A phone linked to that drugs chain and regularly sending bulk text messages to known class A users was traced to a taxi that had been booked for a fare from Bridgland's dad's home to his girlfriend's property.
Canterbury Crown Court heard that when police went to the woman's home in Blunden Drive, she told them no one was there.
But prosecutor Craig Evans said a search revealed the convicted drug dealer hiding in a walk-in wardrobe, as well as a phone linked to the Ty line and a quantity of drugs.
Some of the wraps - which contained cocaine and heroin - had been stashed inside a large tub of nail varnish bottles. Cash was also seized.

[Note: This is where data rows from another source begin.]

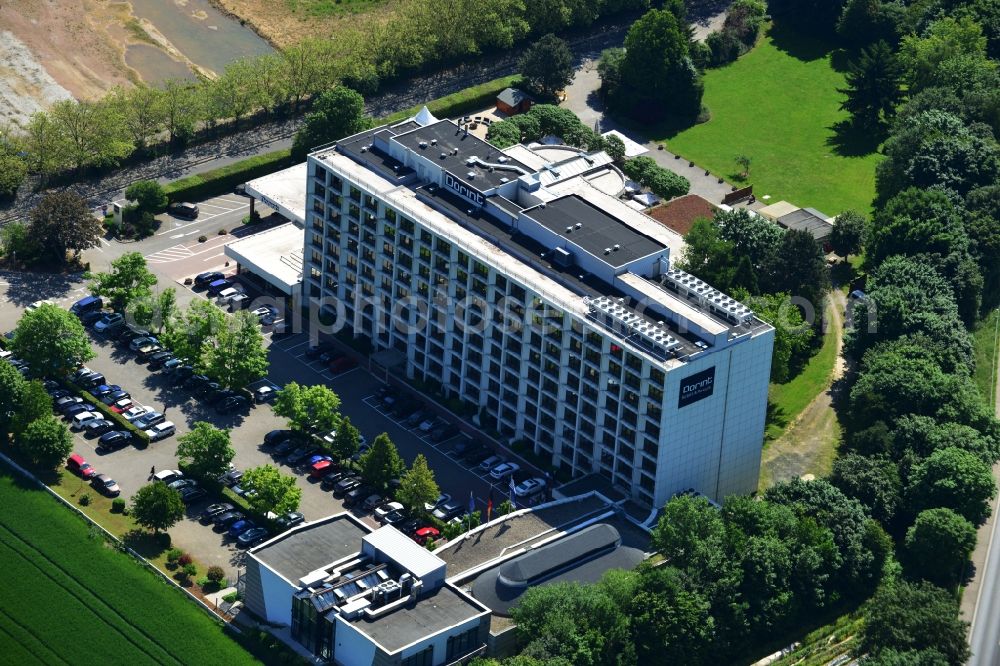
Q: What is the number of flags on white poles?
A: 3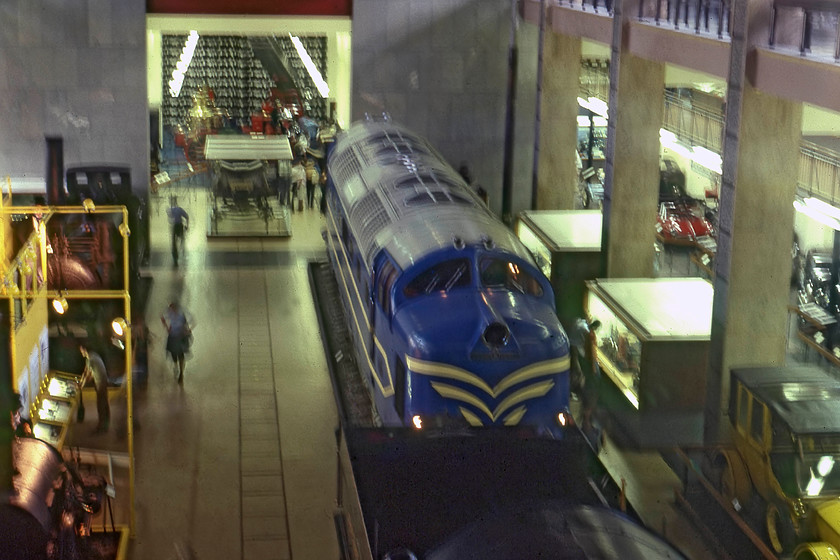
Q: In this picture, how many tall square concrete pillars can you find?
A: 3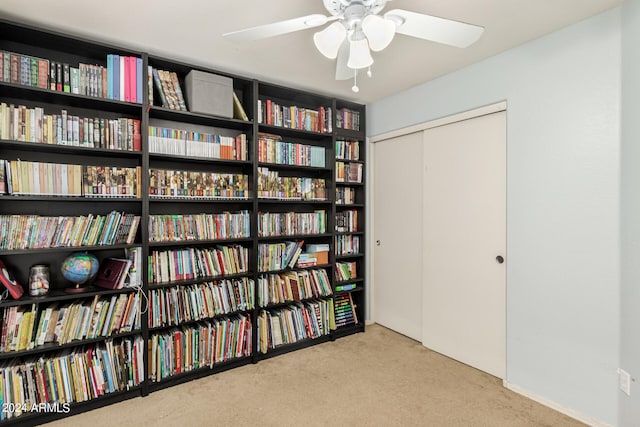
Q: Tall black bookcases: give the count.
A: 4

The 30-year-old, who has 13 previous convictions including two for possessing class A drugs in 2017 and 2023, later admitted being concerned in the supply of crack cocaine and heroin between July 9 and October 3 this year.
Appearing for sentence on November 26, the court heard he was on licence for last year's conviction when arrested.
In 2017, he was part of a 10-man gang supplying drugs on a large-scale on the Isle of Sheppey and linked to organised crime groups in Liverpool.
The court heard that having been "surrounded by drugs" while growing up with a mother addicted to heroin and crack cocaine herself, he became a user and fell into debt.
But his lawyer Jodie Mole said Bridgland, of Freemen’s Way, was "now making efforts to stay off cocaine".
Jailing him for a total of 2,045 days - a little over five years and seven months - Judge Simon Taylor said he had played "a significant role in a county lines drug chain supplying East Kent".
Det Sgt Scott Drake, from Kent Police, said: “Drug addiction causes no end of misery to the lives of users and everyone concerned with them, as well as to those communities where the effects of substance addiction ripple out.
“Dealers, who are the root of the problem, may go to all ends to try to avoid us but we will always strive to bring them to justice and to remove drugs from the streets of Kent.”